Article N° 6538

CONSEIL DE L'ORDRE

La pharmacie entre le droit et la volonté du changement

PharmaNEWS - 10 novembre 2019 23:22

La pharmacie au Maroc vit, depuis plus d’une vingtaine d’années, une crise profonde et sans précédent. Ressentie à tous les niveaux économique, social, organisationnel et surtout institutionnel, cette crise a pointé du doigt le cadre juridique régissant la profession.

En effet, la législation pharmaceutique censée réguler les métiers de la pharmacie a été très vite décriée. Caractérisée d’anachronique et d’obsolète, des voix se sont élevées crescendo pour appeler à sa réforme. Cette dernière est devenue nécessaire pour consolider le monopole du pharmacien qui est en état d’effritement avancé et pour fédérer la profession autour de sa mission principale : le service du malade.

L’adoption de la Loi 17-04 portant Code du médicament et de la pharmacie et sa promulgation en 2006 après presque deux années de navette entre les deux Chambres du Parlement ont été les prémices d’une longue marche vers l’édification d’un droit pharmaceutique moderne. Ce droit se veut le garant des équilibres entre les droits et les devoirs du pharmacien, entre le caractère libéral de la pharmacie et celui de sa mission auprès du public et entre l’indépendance des décisions ordinales et la tutelle administrative, etc. Si tel a été le souhait des promoteurs de la réforme et de tous les pharmaciens, le constat en a été autre ! La profession est devenue de plus en plus déchirée. Une guerre des instances a fini par aboutir à un blocage sans précédent de l’Ordre des pharmaciens dans toutes ses structures.
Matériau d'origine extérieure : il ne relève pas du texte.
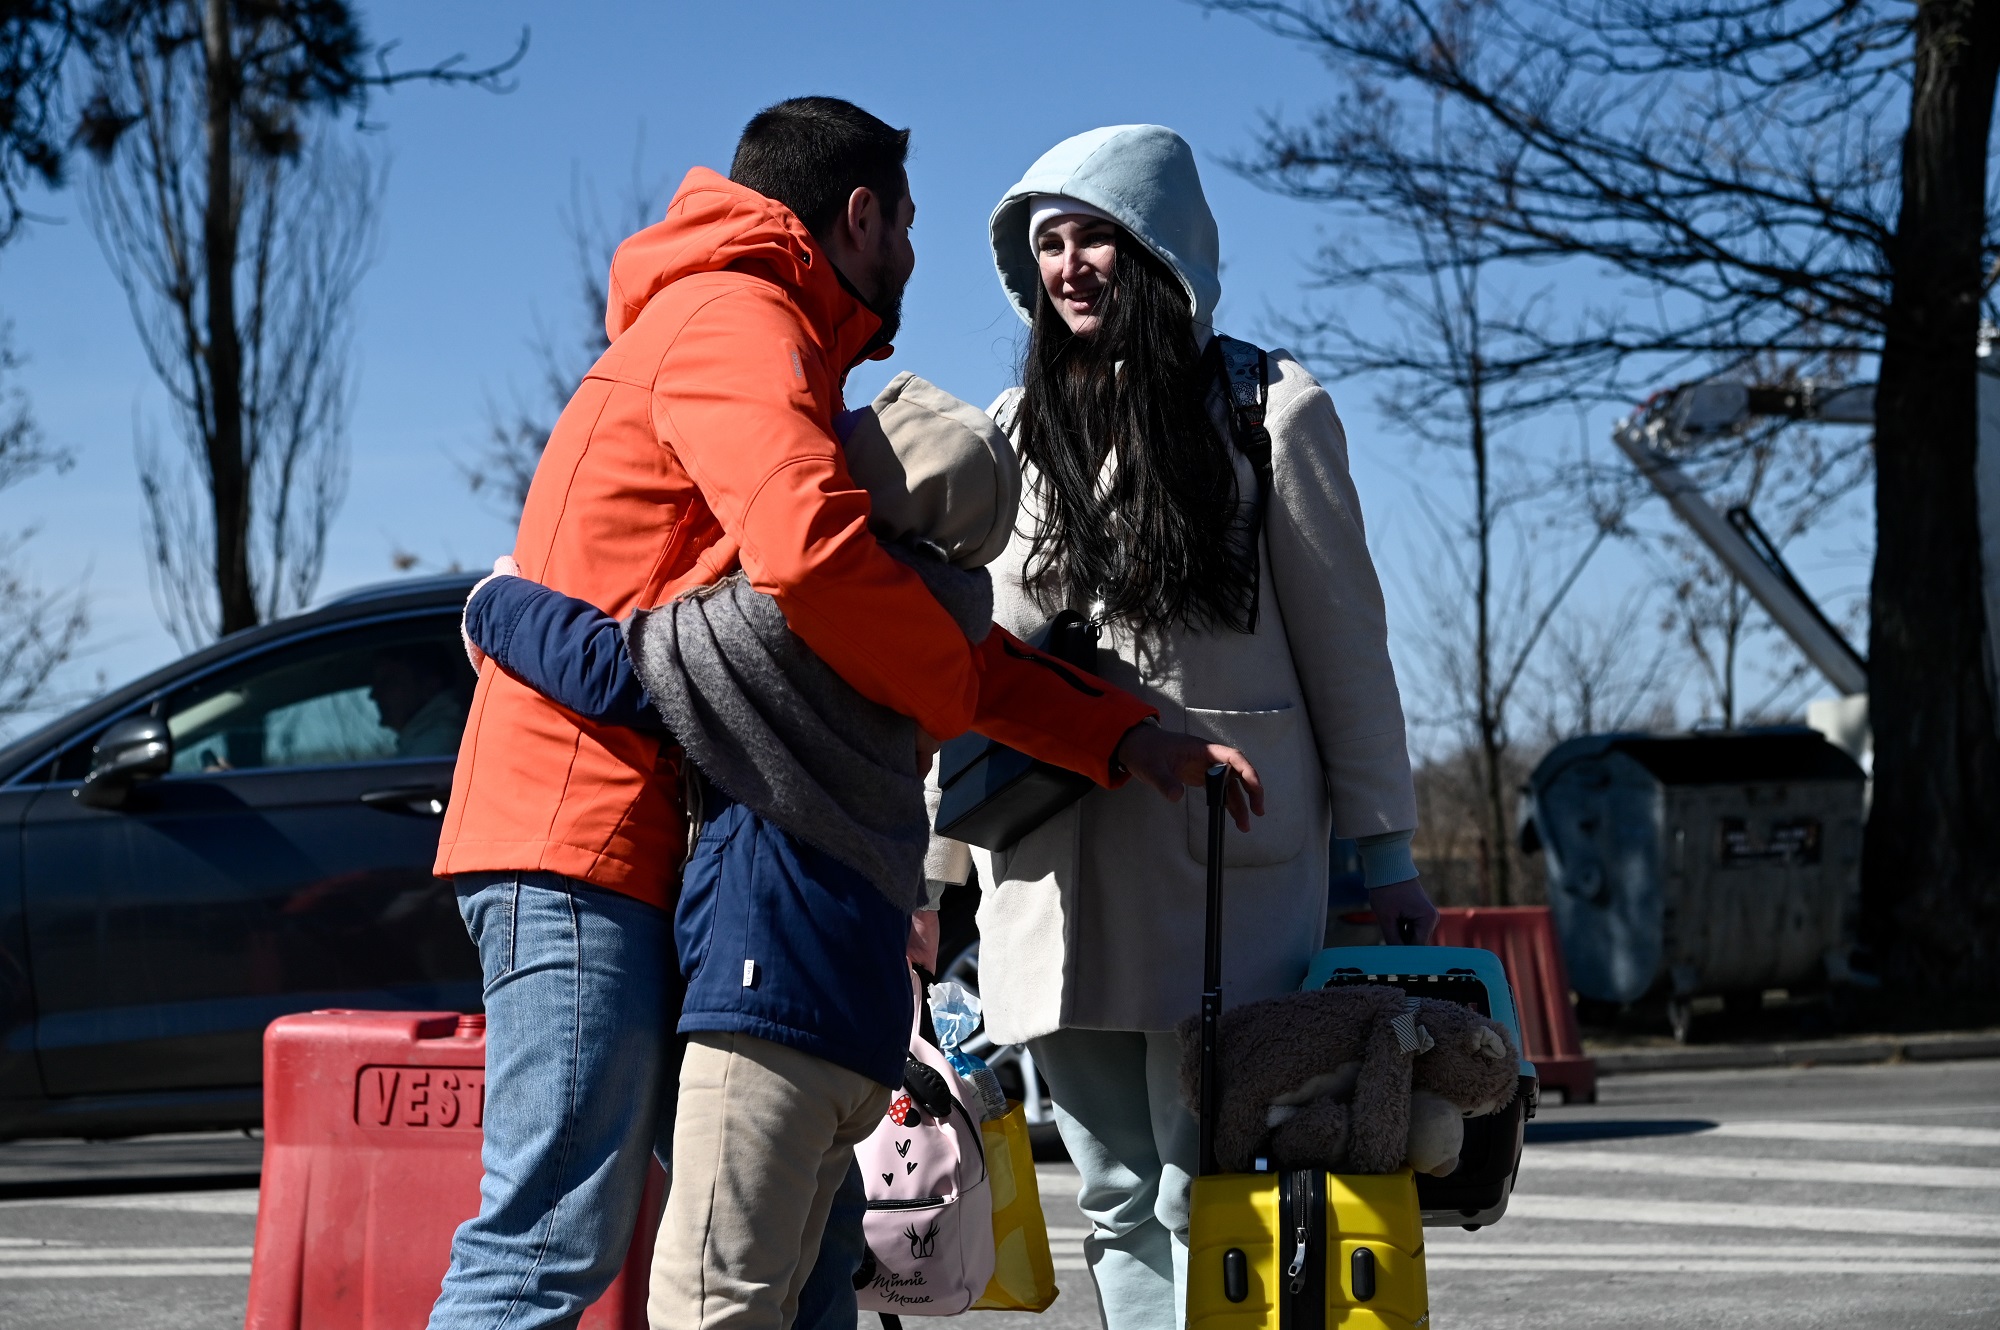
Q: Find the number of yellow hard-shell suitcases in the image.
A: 1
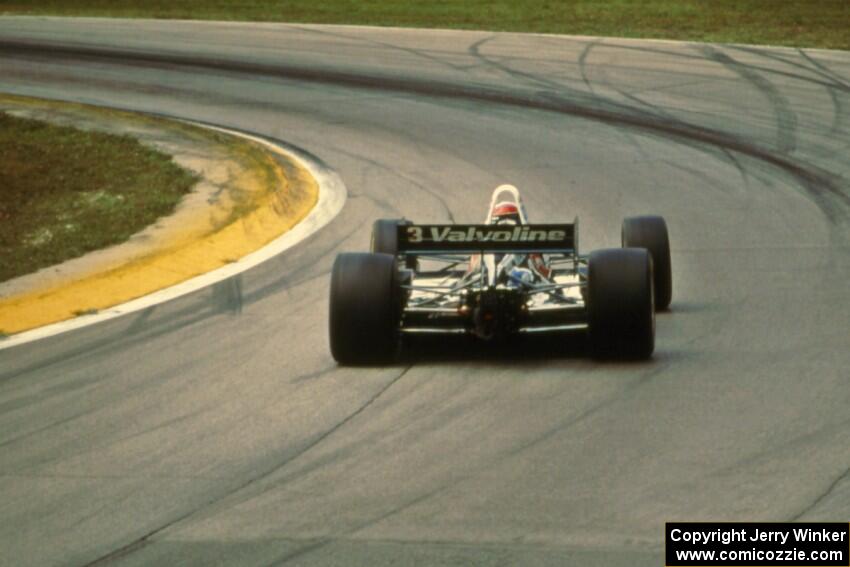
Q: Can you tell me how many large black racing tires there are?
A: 4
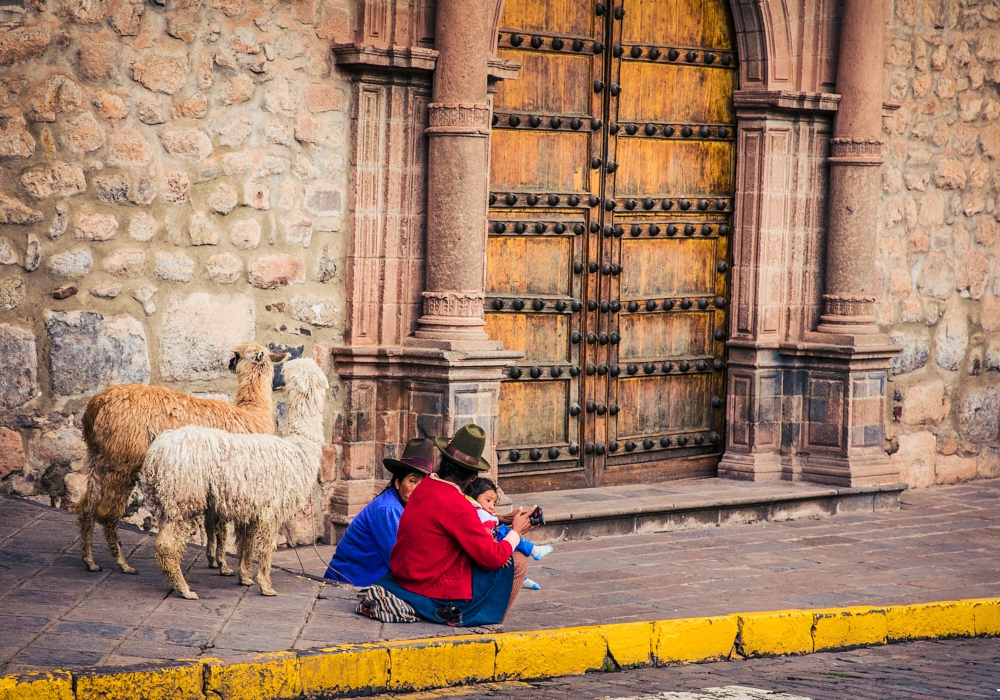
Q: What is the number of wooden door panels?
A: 12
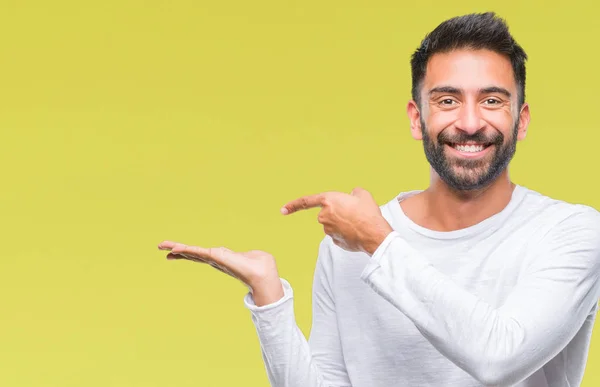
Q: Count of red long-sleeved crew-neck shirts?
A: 0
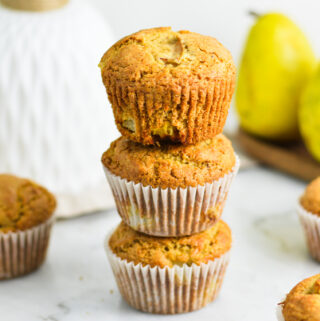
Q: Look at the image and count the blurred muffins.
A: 3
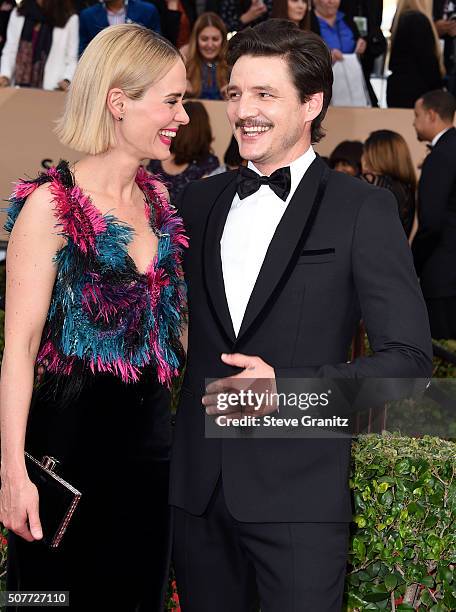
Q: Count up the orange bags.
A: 0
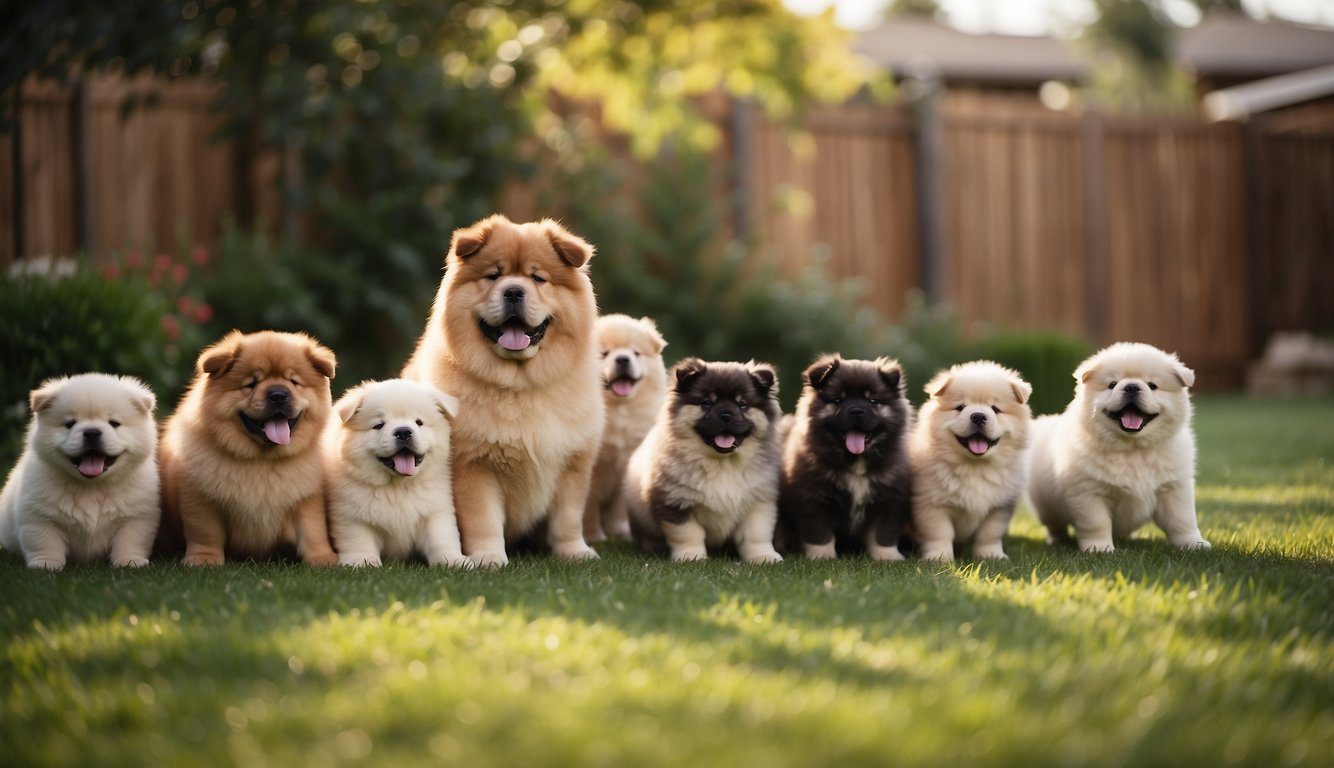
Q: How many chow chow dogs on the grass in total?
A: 9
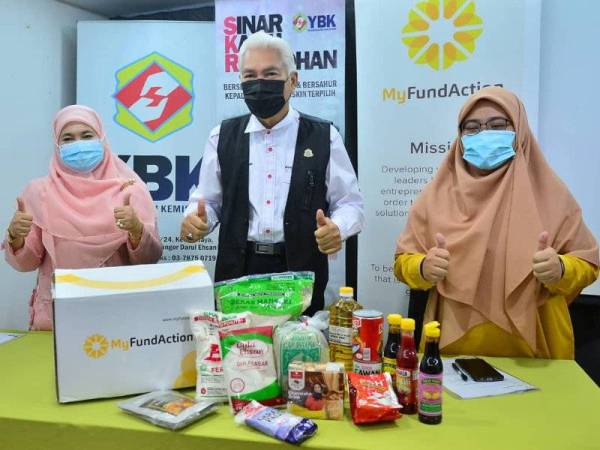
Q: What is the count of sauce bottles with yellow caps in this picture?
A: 3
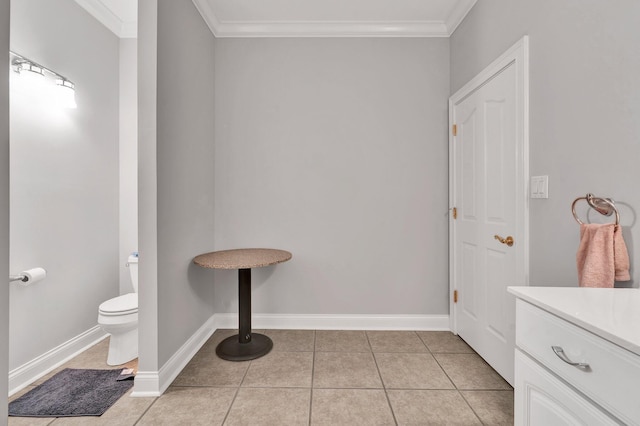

Une fois de plus, le droit a été montré du doigt puisqu’il a permis à l’Ordre d’être formé à partir d’un scrutin fondé en majorité sur le vote par correspondance. Un Conseil issu d’un tel scrutin ne pouvant en aucun cas être représentatif de la profession et à même d’assurer les missions qui lui sont attribuées par la loi. La réforme du Dahir du 17 décembre 1976 instituant un Ordre des pharmaciens initiée en 2013 a eu pour objectif d’interdire le recours au vote par correspondance et la formation de Conseils démocratiquement élus. Elle a aussi eu pour finalité de permettre un fonctionnement normal de l’institution ordinale et surtout de ses instances disciplinaires, d’autant plus que la discipline est devenue depuis longtemps le parent pauvre de la profession.

Les conséquences de la période «pré-réforme» nous les connaissons tous, l’instauration d’un nouveau cadre des prix des médicaments et son impact négatif sur la viabilité économique des officines de pharmacies. Ces difficultés ont engendré une ambiance délétère au sein de la profession avec des pharmaciens de plus en plus rétifs au respect des lois et des règlements régissant la pharmacie.

Aujourd’hui, un projet de réforme globale de la loi relative à l’Ordre des pharmaciens vient d’être adopté par le Gouvernement. Tel qu’il a été présenté, ce projet se veut un dispositif juridique à même de construire un Ordre solide, regroupant l’ensemble des acteurs de la chaine du médicament dans toutes ses composantes industrie, répartition et officine, de même que la biologie, une science incontournable dans la chaine des soins et qui s’oriente de plus en plus vers une véritable «médecine de laboratoire». Il permettra également à l’instance ordinale d’être dotée de moyens et de structures lui permettant de relever les défis auxquels fait face la pharmacie et d’accomplir les missions qui lui sont dévolues dans les meilleures conditions. Le contenu de ce projet très ambitieux, qui fera certainement l’objet d’amendements par les Représentants de la Nation, demeure en parfaite harmonie avec le développement de la pharmacie et des sciences pharmaceutiques et biologiques. Dès sa promulgation il permettra de gérer l’organisation et le fonctionnement de l’instance ordinale pour plusieurs années, voire plusieurs décennies. À cet égard, il convient de rappeler que les lois, aussi parfaites soient-elles, ne valent que ce que valent ses destinataires, et qu’elles dépendent davantage de la conscience plutôt que de la compétence.

Il est temps de ne plus se focaliser sur les détails du droit, mais de se pencher sur les véritables problèmes de la pharmacie, profession qui a surtout besoin de pharmaciens qui la portent dans leur cœur, des pharmaciens dévoués et respectant à la lettre les principes déontologiques. Elle a également besoin de pharmaciens plaçant l’intérêt général du pays et celui de la profession avant les intérêts particuliers. Et que dire de ces luttes intestines qui gangrènent le corps pharmaceutique ? Sans l’union de toutes les composantes de la profession, ses membres finiront par précipiter sa disparition.